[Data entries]
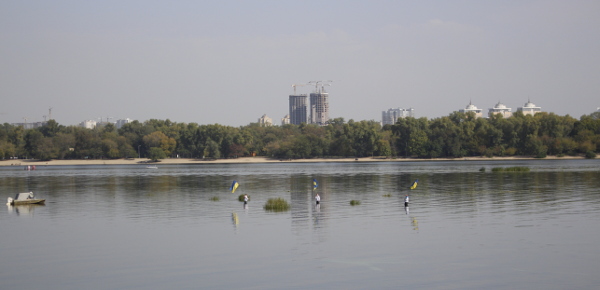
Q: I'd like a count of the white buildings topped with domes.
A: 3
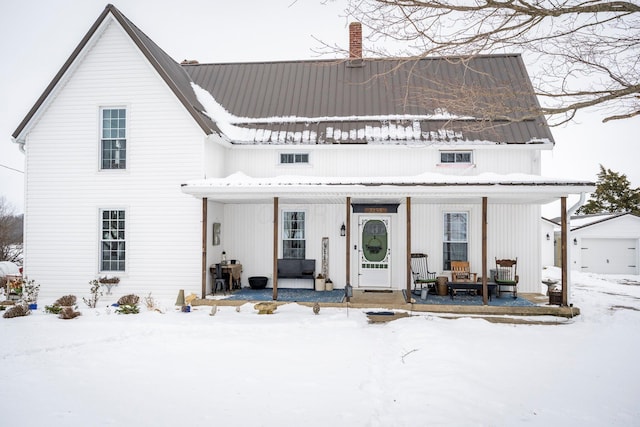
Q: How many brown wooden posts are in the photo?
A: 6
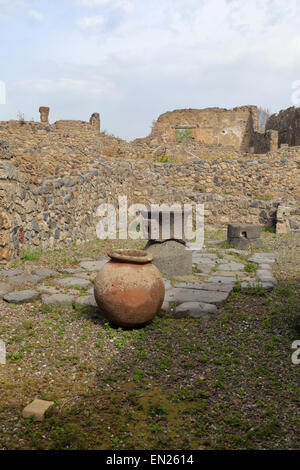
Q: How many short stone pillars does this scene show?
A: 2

About this task
The records above are to be repeated exactly, apart from their pictures.

Output of the task
Q: I'd like a count of the white buildings topped with domes.
A: 3
Q: How many brown wooden posts are in the photo?
A: 6
Q: How many short stone pillars does this scene show?
A: 2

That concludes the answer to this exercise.